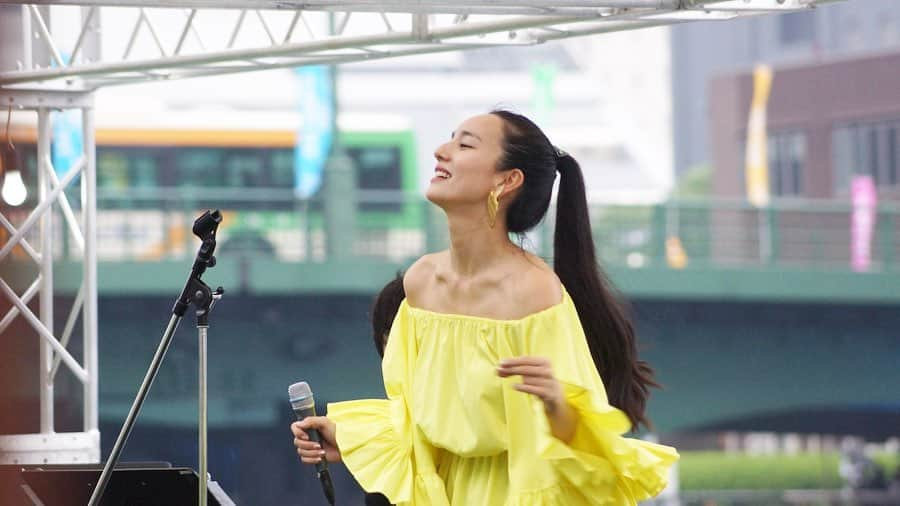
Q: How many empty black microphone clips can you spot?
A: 1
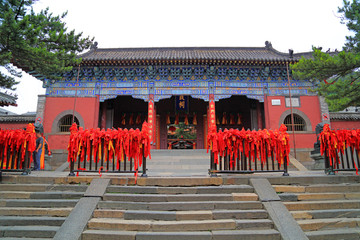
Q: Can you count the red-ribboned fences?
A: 4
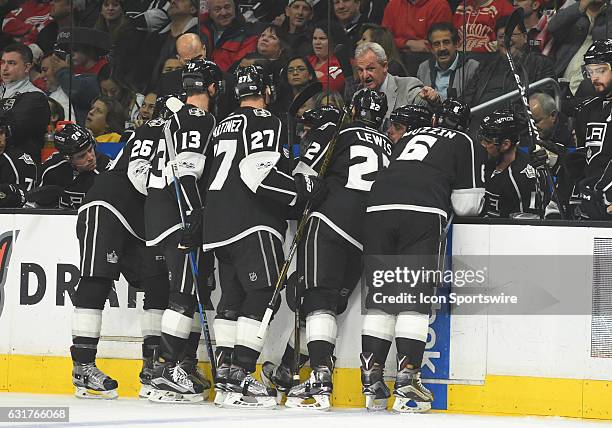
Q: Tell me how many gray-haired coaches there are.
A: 1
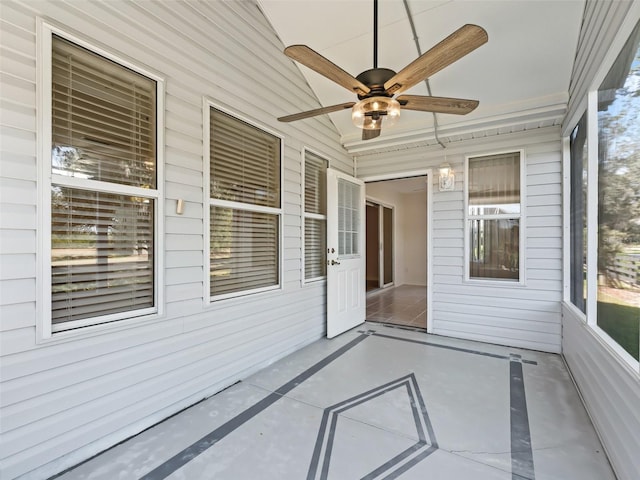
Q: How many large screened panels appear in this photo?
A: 2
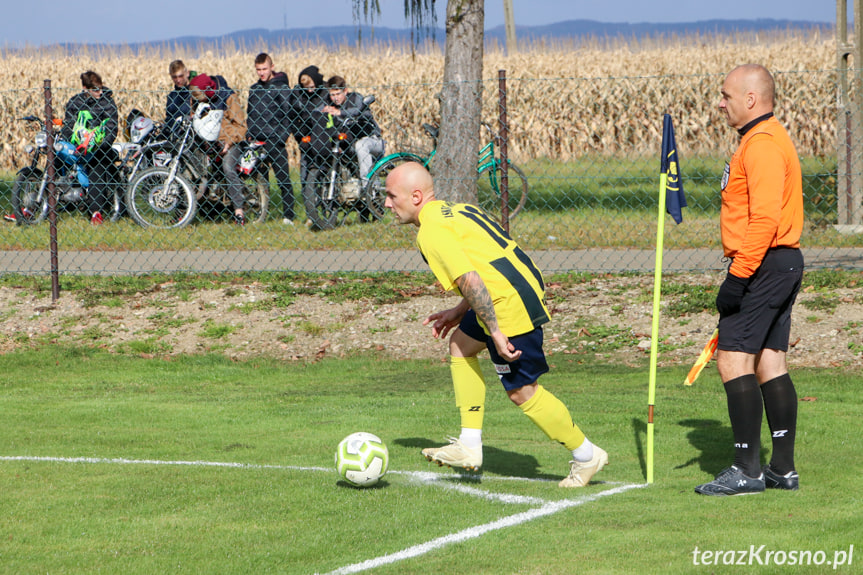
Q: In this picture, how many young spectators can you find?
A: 6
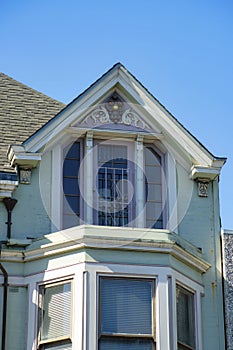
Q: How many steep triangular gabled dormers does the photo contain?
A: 1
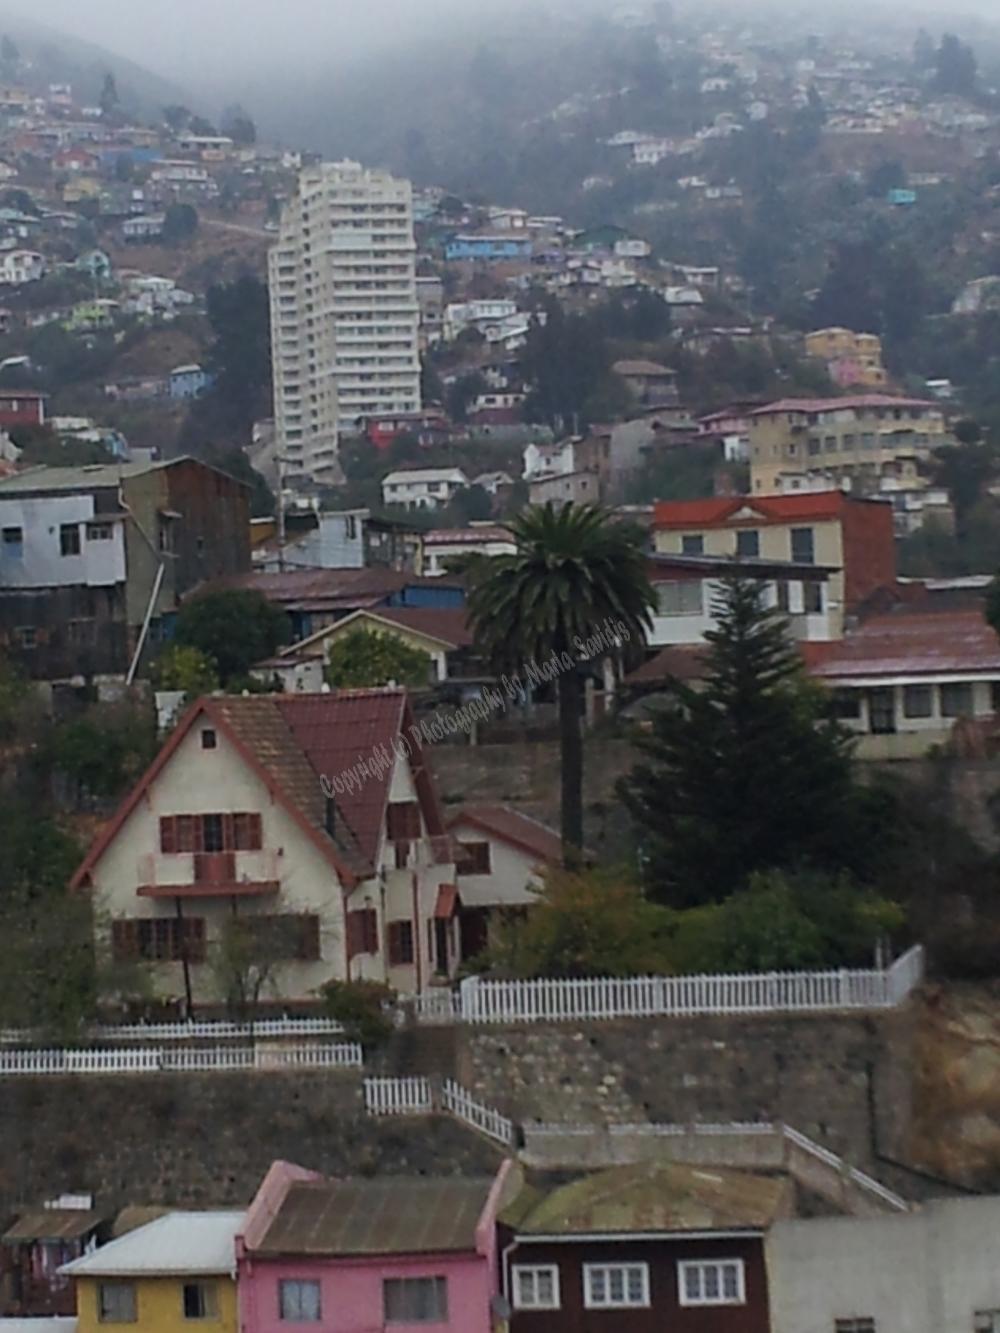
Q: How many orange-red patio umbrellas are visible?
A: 0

+++++

### Work item
Could you copy each line of the material that holds "many"?

### Output of the task
Q: How many empty black microphone clips can you spot?
Q: Tell me how many gray-haired coaches there are.
Q: How many large screened panels appear in this photo?
Q: In this picture, how many young spectators can you find?
Q: How many steep triangular gabled dormers does the photo contain?
Q: How many orange-red patio umbrellas are visible?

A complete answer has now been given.